Cristo está presente en su Santa Iglesia católica

Cristo está presente en su Santa Iglesia católica

Reflexión dominical: Hechos 1:12–26 / Apocalipsis 22:1–20 / Juan 17:20–26

 

En la noche en que fue traicionado y entregado, Jesús intercedió por su Iglesia, en el monte de los olivos, para que todos sus discípulos «sean perfectamente uno» en el Padre y en el Hijo (Cf. Juan 17:21-23). Porque Jesús se encarnó para habitar entre nosotros; y así revelar al Padre y su nombre, para compartir con nosotros la gloria de su justicia divina y para llevarnos al Padre.
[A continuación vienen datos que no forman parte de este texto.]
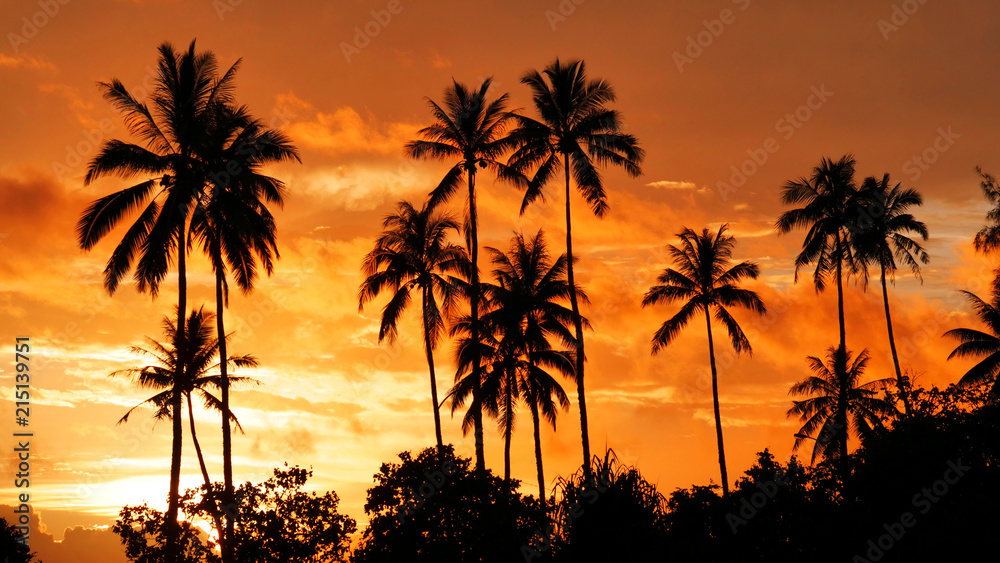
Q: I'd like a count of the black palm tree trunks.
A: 11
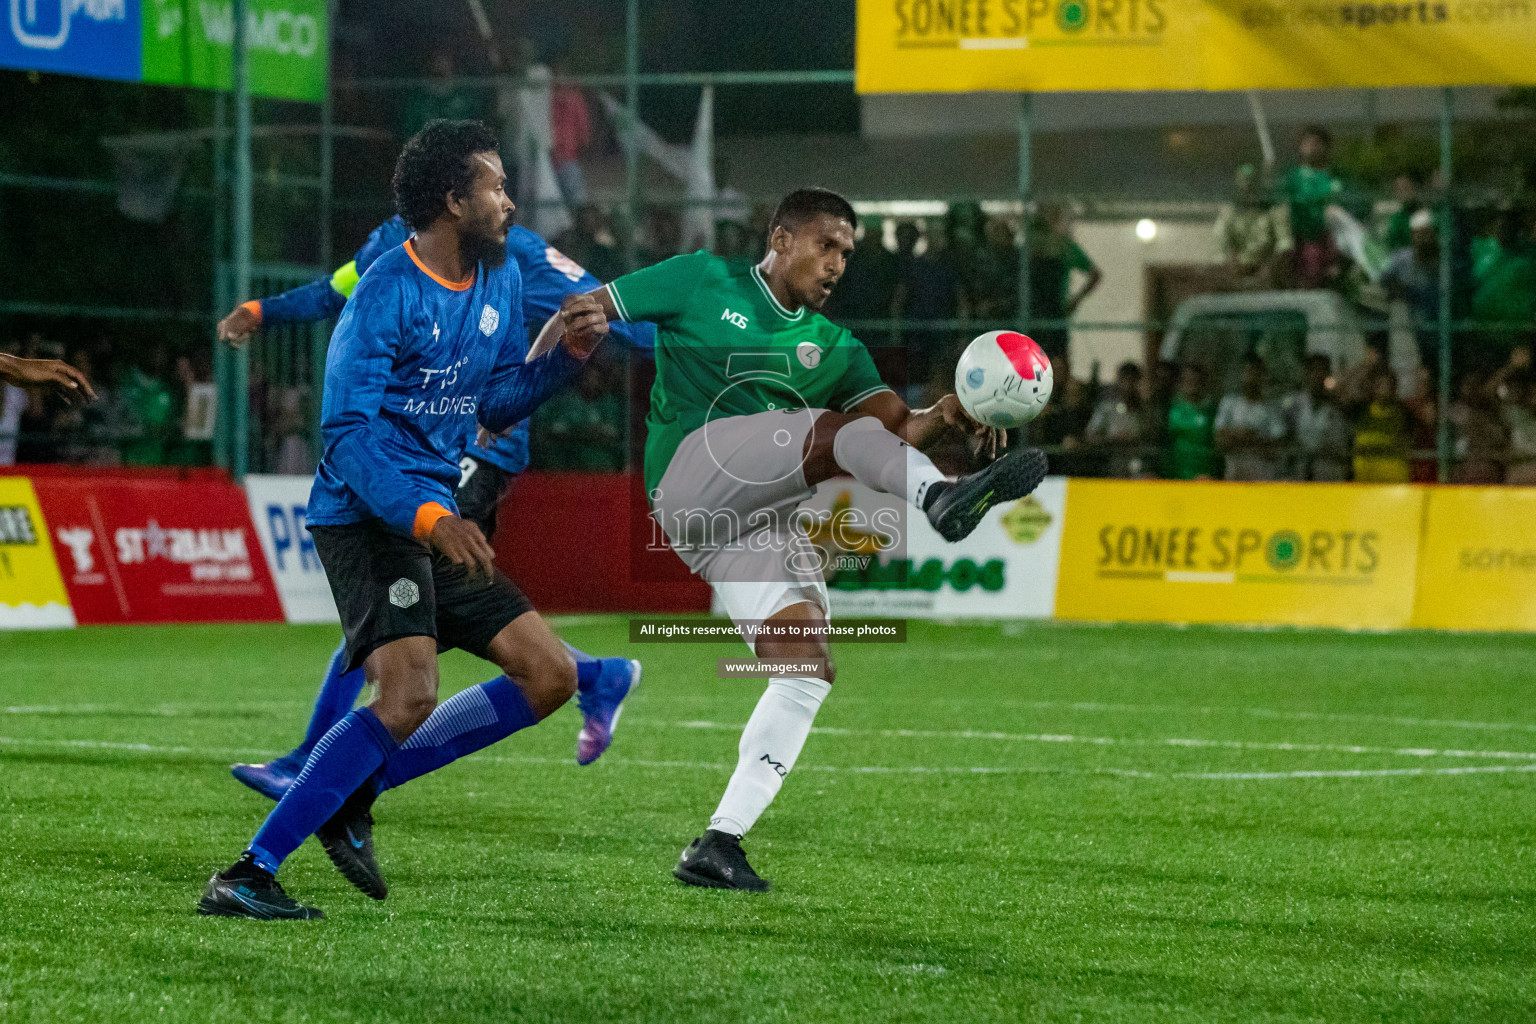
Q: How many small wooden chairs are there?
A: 0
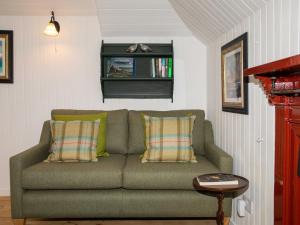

Como el Padre amó al Hijo desde «antes de la creación del mundo» (Juan 17:24), así también ama al mundo entero (Cf. Juan 17:23.26).

A través del testimonio apostólico del Bautismo, la cruz y la resurrección de Cristo (Cf. Hechos 1:21-22), el Señor congrega a sus discípulos en todo el mundo «con un mismo espíritu» (Hechos 1:14), como un solo cuerpo en Cristo. Y así, con una sola voz y en un solo Espíritu, Su Esposa, la Iglesia, ora: «Ven» (Apocalipsis 22:17). Y Él viene a nosotros.

Cristo promete que nos dará «gratis agua de vida» para lavar nuestras ropas y saciar nuestra sed (Apocalipsis 22:17) y nos alimentará con «árboles de Vida, que dan fruto doce veces» (Apocalipsis 22:2) que son medicina espiritual. El agua que sacia y que purifica, está presente en el sacramento del Bautismo y en su Palabra. Esos árboles y sus frutos son aquellos panes y vinos que cada día se nos entrega en la Santa Misa: su verdadero Cuerpo y su verdadera Sangre, para perdón de nuestros pecados.